Please find all lines in the data that hold the string "What" and copy them.
+++ RECORDS SUPPLIED +++
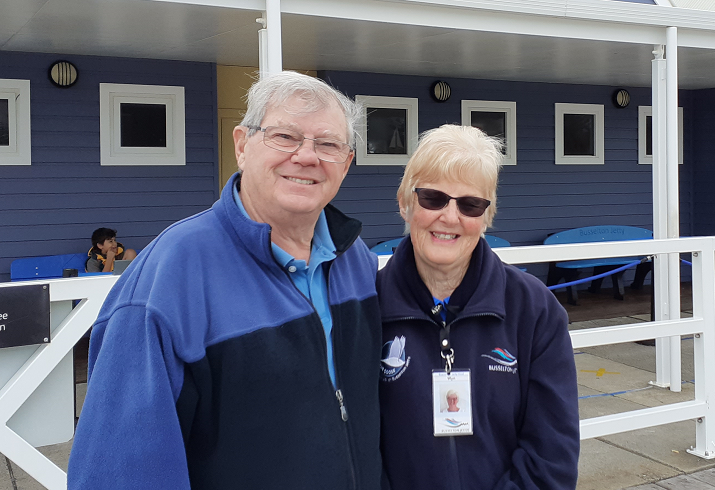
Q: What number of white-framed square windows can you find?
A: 6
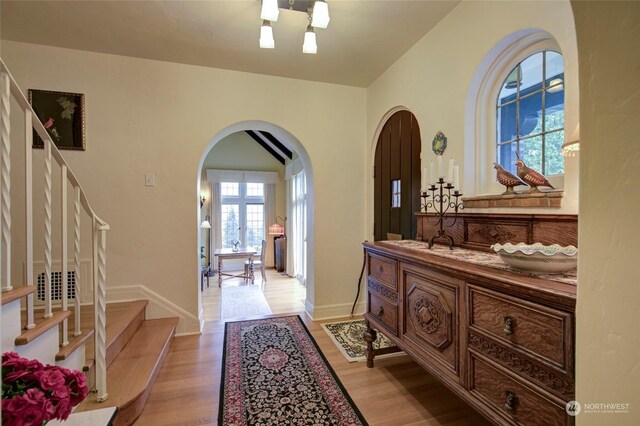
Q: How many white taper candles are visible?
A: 5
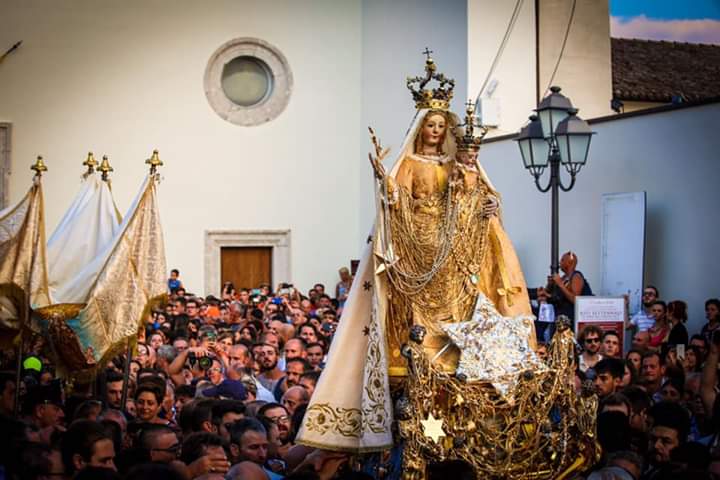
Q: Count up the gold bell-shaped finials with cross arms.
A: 4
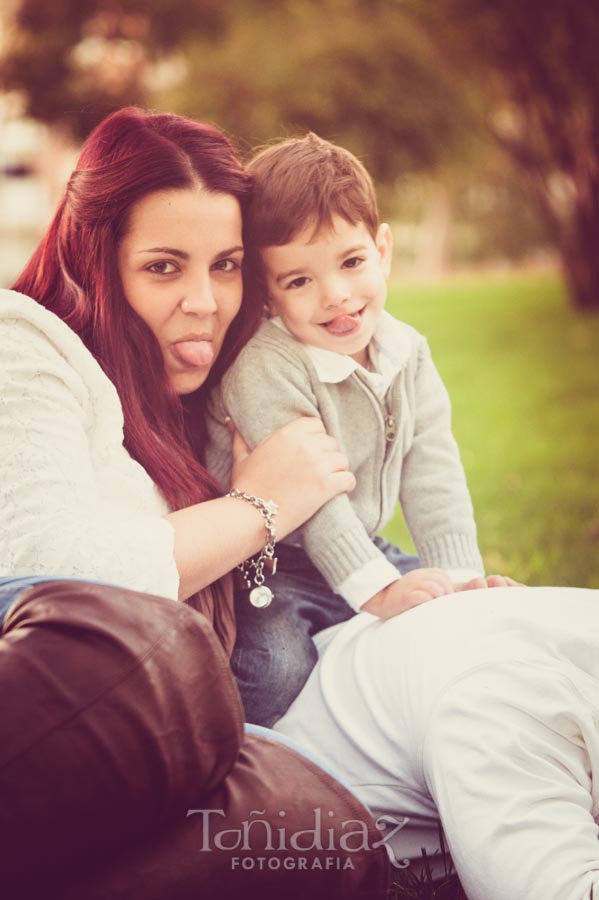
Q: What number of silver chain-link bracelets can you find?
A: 1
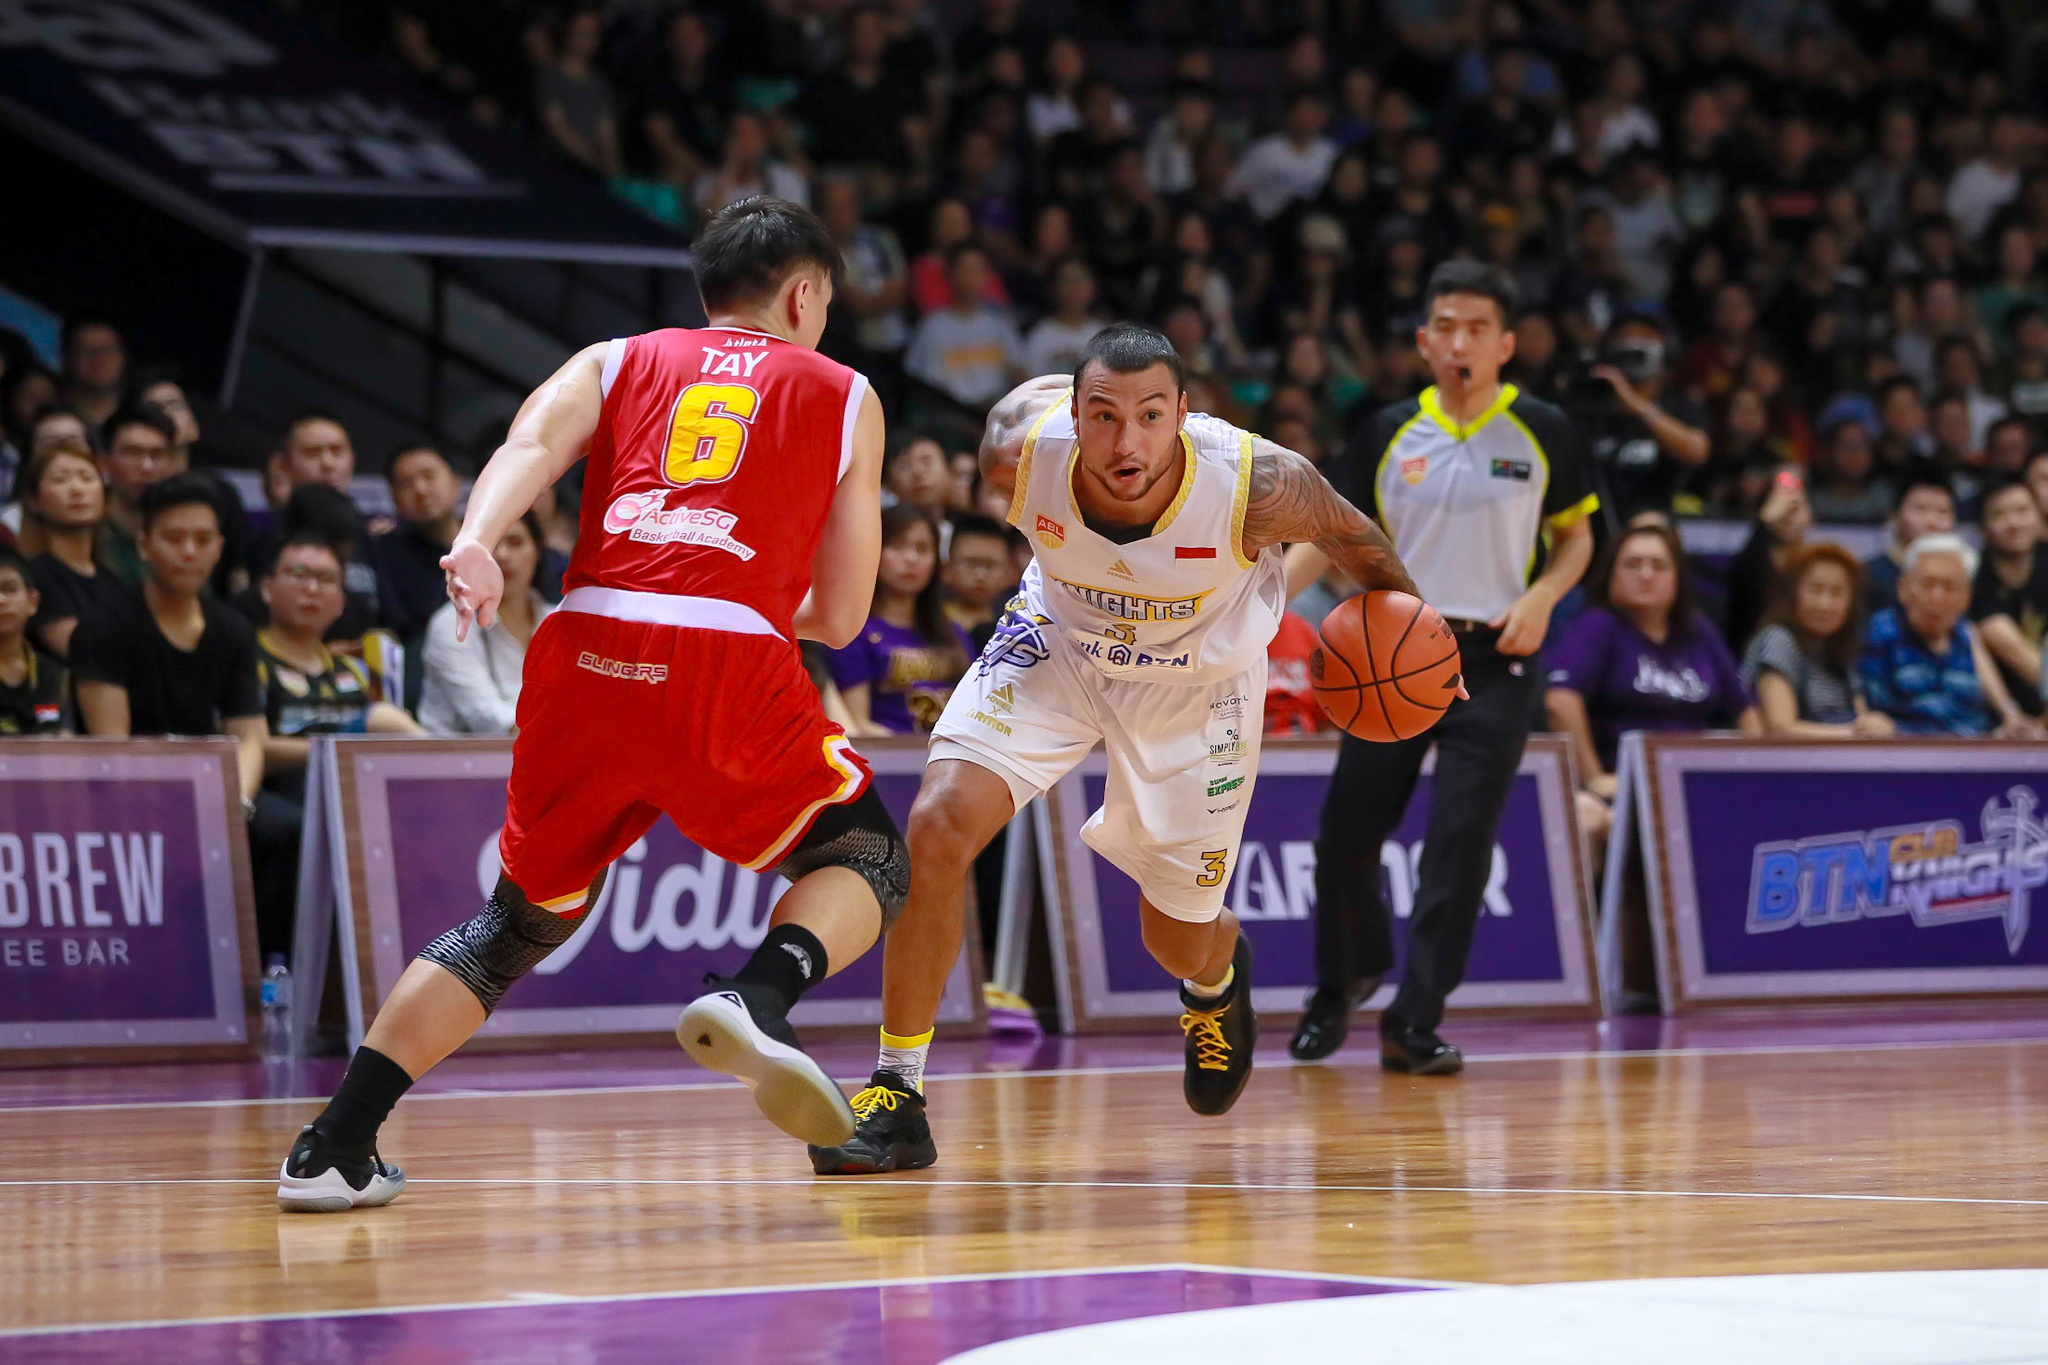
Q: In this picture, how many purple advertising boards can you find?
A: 4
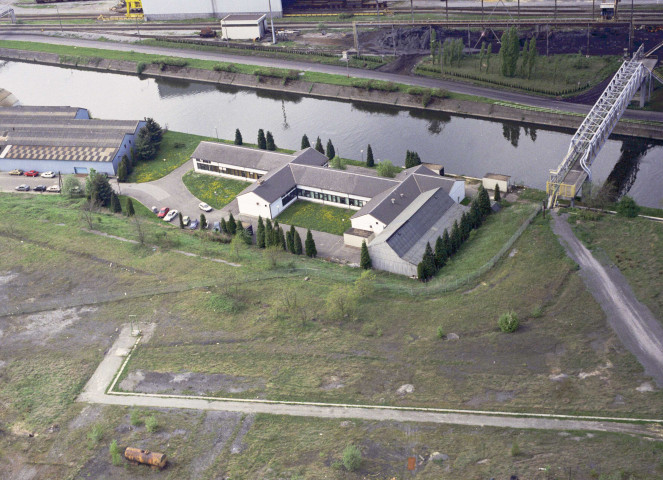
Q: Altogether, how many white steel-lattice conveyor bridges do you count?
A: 1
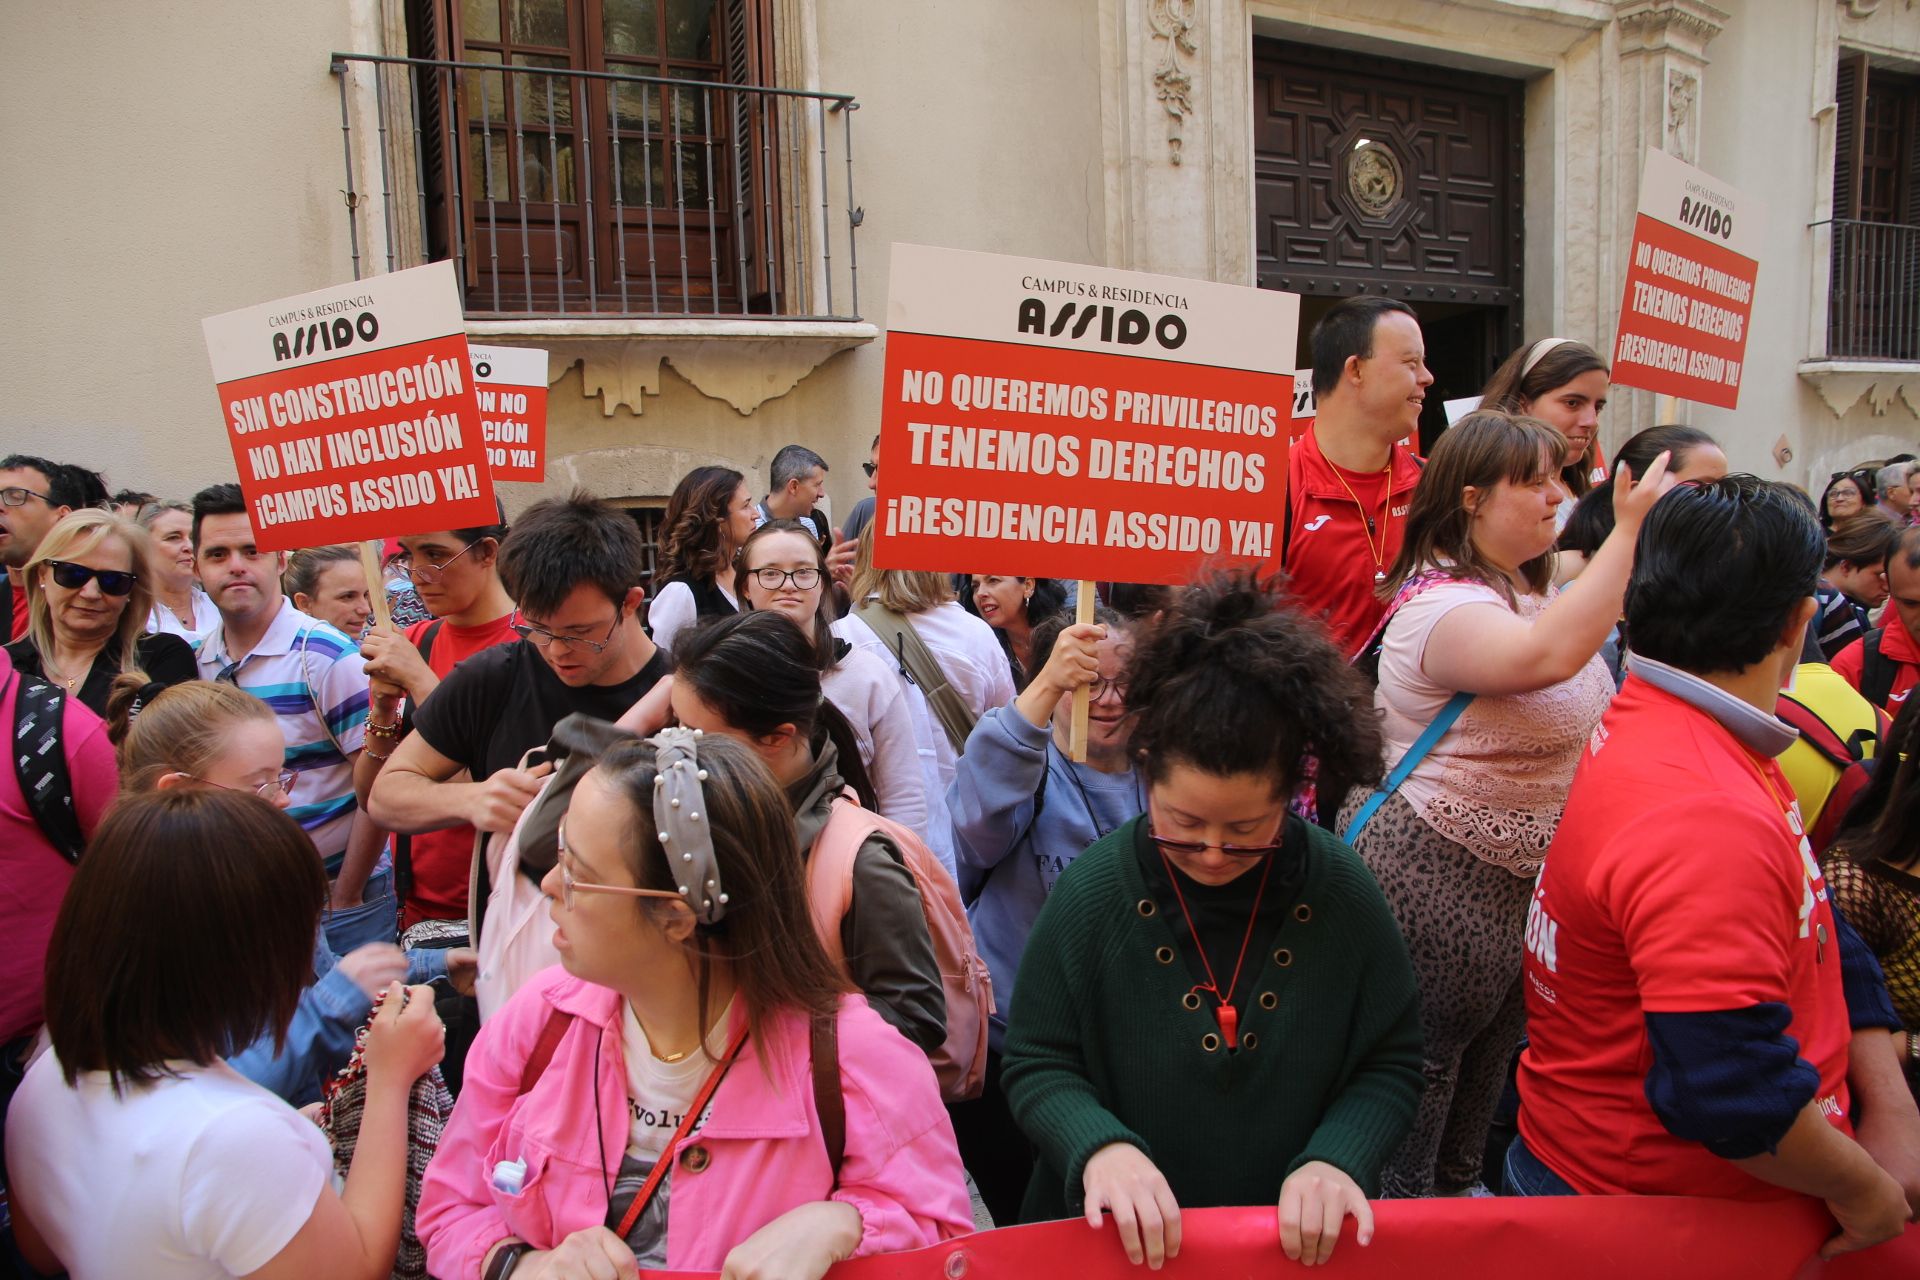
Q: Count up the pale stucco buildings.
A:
+++
RESULT FOR THIS EXERCISE —
Q: What number of white-framed square windows can you find?
Q: What number of silver chain-link bracelets can you find?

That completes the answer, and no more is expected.